PORT HARDY—A local writer brought the past back to life during a reading of her award-winning novel at the Quatse Salmon Stewardship Centre Saturday.

Diane “Honey” Jacobson—who goes by her maiden name, Diane Alfred, outside of publishing—read passages for an audience from her new novel My Life with the Salmon. The book is an autobiographical account of her experience working for the Gwa’ni Hatchery. Jacobson, a ‘Namgis author from Alert Bay, worked at the hatchery off and on from the 1970s to 1999.

The novel is dedicated to Bert Svanvik, Jacobson’s former boss, who passed away in 2007. Her goal in publishing the story was to promote a love and appreciation for the salmon and the ‘Namgis valley, but also to commemorate Bert by setting down events of the past. “It brought Bert back to life in print,” she said Saturday.

She talked briefly about the devastating effect that climate change and colonization have had on local salmon populations, as well as the hatcheries. “I try to stay away from politics,” she warned at the beginning of her reading. “But it’s very hard to keep it out entirely.”

Jacobson has had her share of adventures at the hatchery, from river rafting to a close encounter with a family of elk, and so My Life with the Salmon is packed with action. But there is also heart—Jacobson’s writing style is infused with a warmth and humour, but also a sense of wonder of the natural world around her.

“It’s about learning to respect the river, respect the valley, and respect the water at all times,” she said.

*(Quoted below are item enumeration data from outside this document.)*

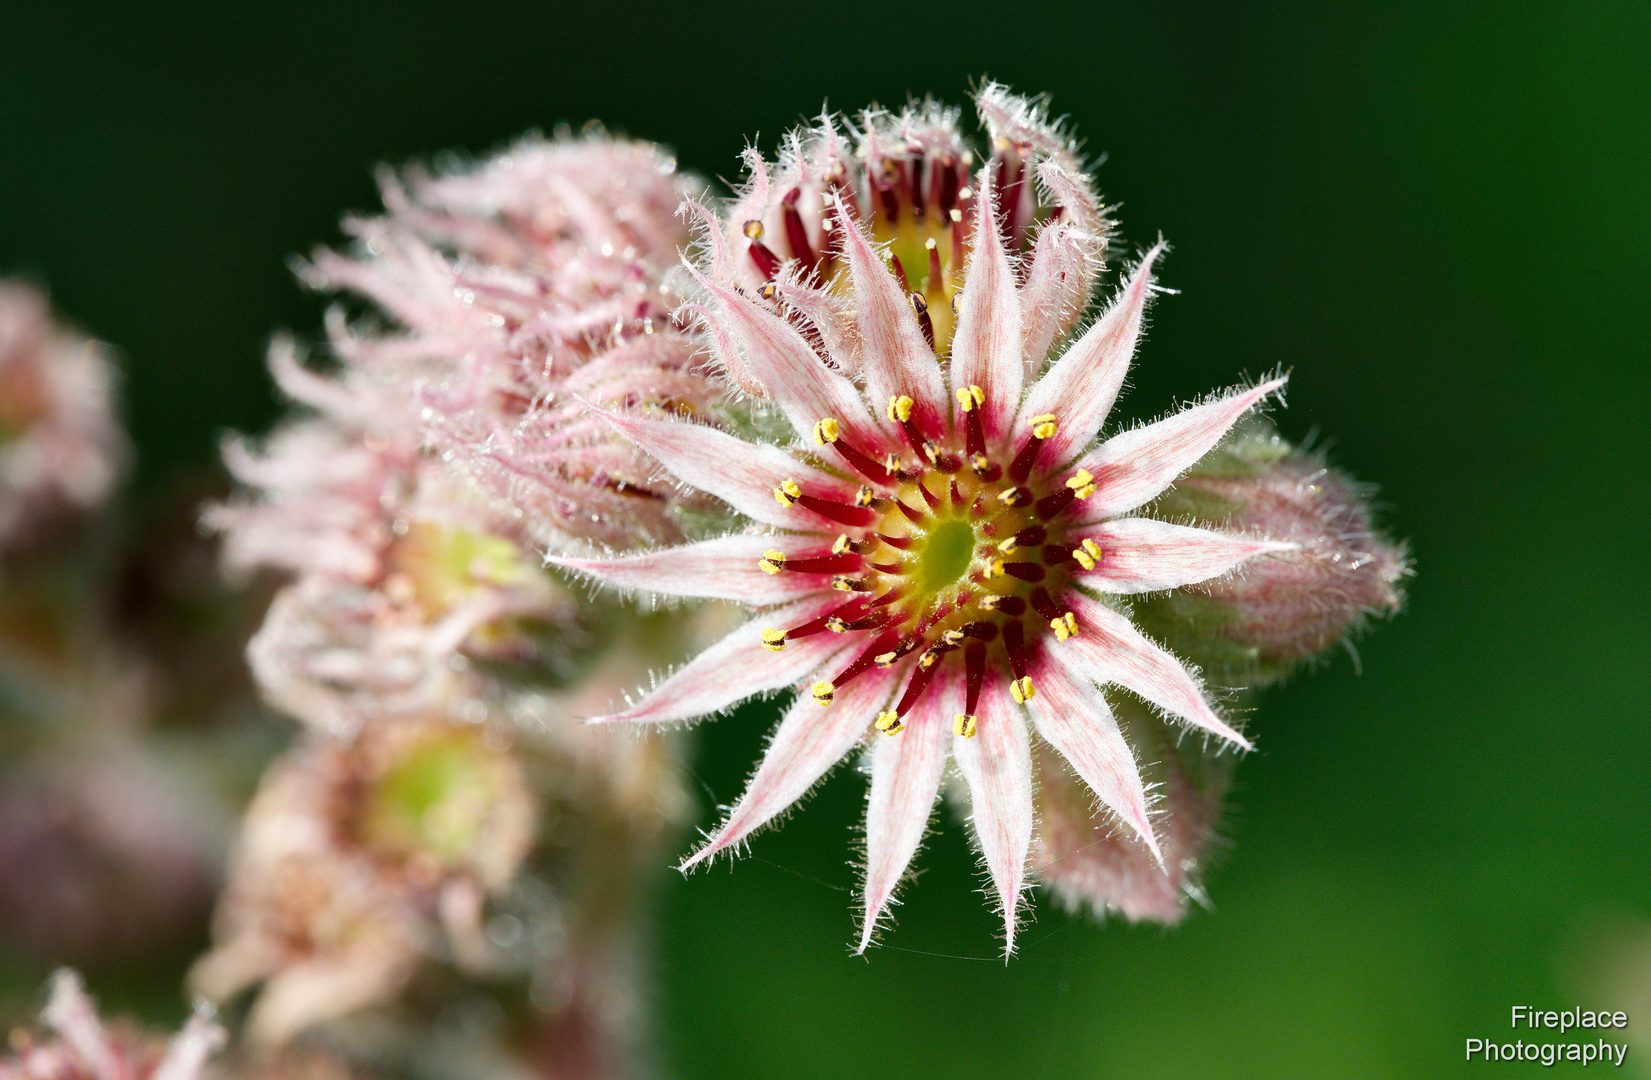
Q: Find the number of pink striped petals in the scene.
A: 14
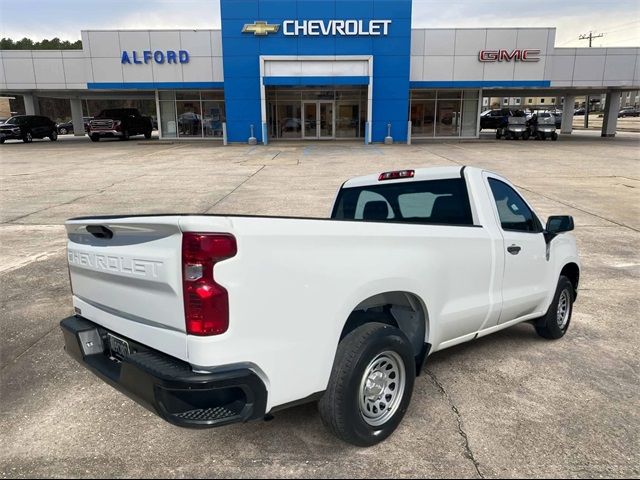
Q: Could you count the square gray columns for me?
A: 4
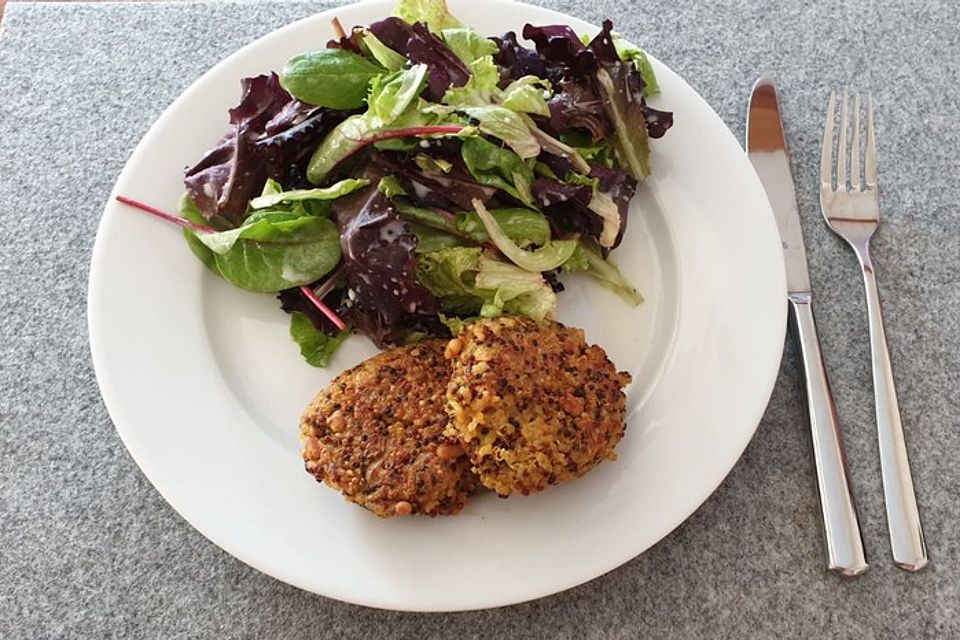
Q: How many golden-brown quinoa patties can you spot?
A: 2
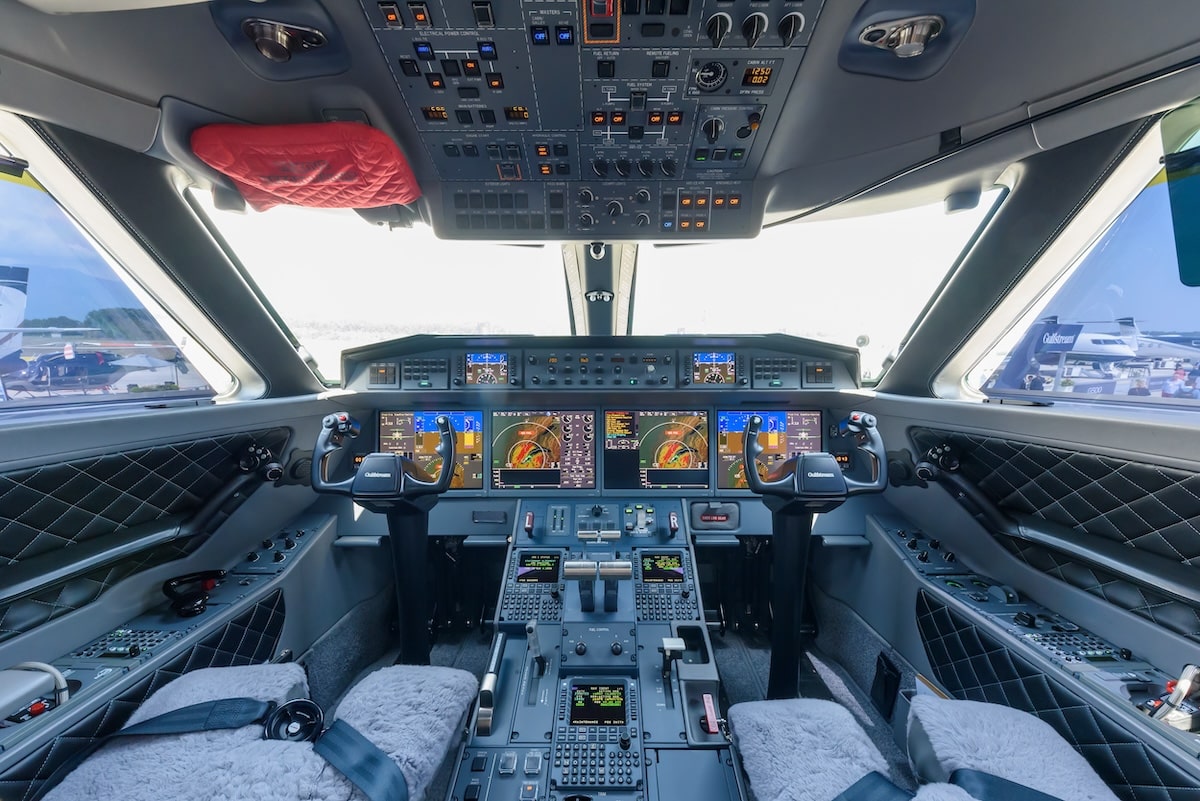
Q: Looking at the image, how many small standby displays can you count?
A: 2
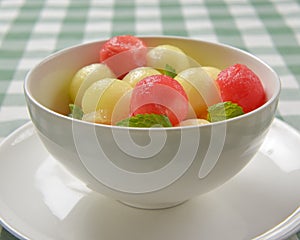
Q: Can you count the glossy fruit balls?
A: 11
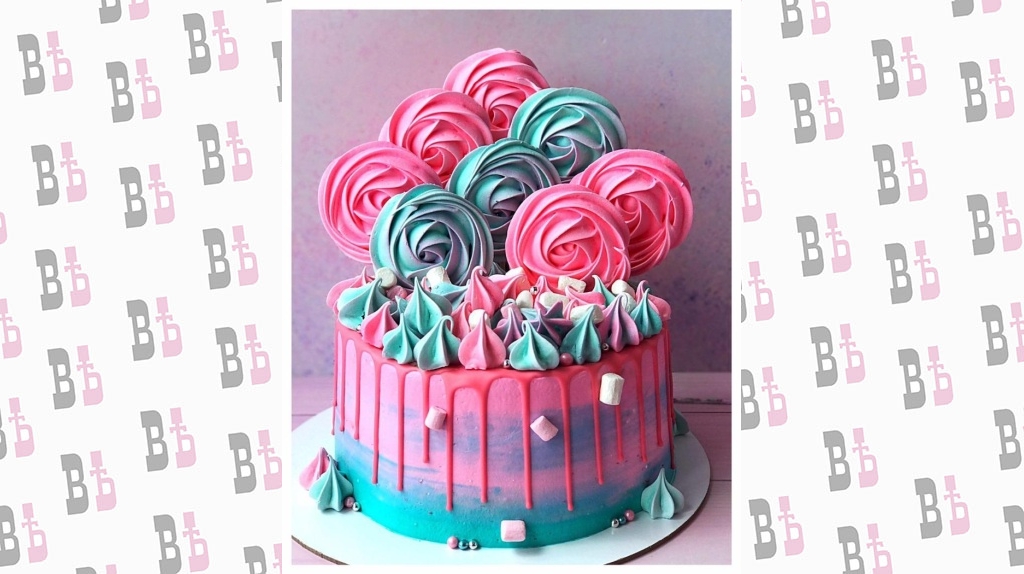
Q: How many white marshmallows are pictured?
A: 11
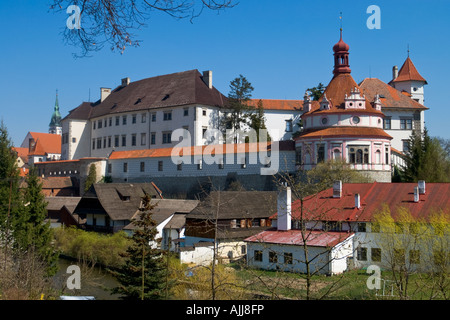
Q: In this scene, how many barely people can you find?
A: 0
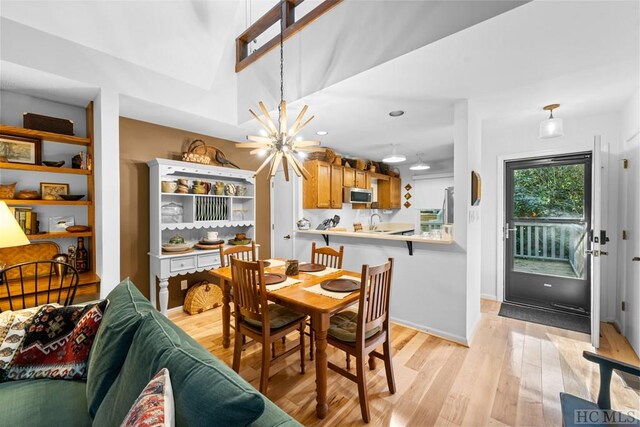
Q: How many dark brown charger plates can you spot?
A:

She tried to thread an Aesop’s Fables aspect into the story, with each tale offering a life lesson.

My Life with the Salmon is Jacobson’s second novel with Theytus Books, a publishing house based out of Penticton that promotes Indigenous authors, illustrators and artists. Jacobson’s first novel, a memoir called My Life in a Kwagu’l Big House, was picked up as an educational resource by Simon Fraser University, while My Life with the Salmon is the winner of the 2012 Independent Publisher Book Award. Jacobson currently has a third novel underway with Theytus Books.